Restate all of the entries exactly. Any picture in them should be skipped.

Top of Information provided

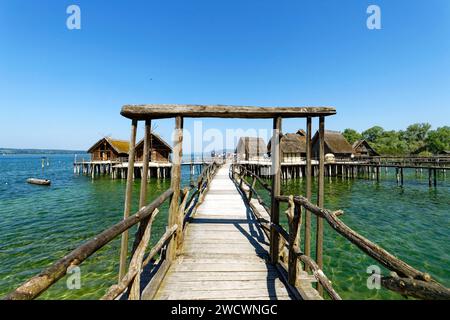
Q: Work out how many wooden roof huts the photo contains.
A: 6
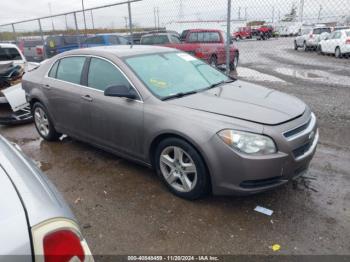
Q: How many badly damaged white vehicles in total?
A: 1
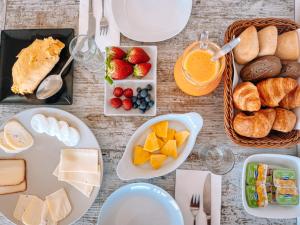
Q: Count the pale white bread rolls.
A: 3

Bottom of Information provided

● **Exercise response**
Q: Work out how many wooden roof huts the photo contains.
A: 6
Q: How many badly damaged white vehicles in total?
A: 1
Q: Count the pale white bread rolls.
A: 3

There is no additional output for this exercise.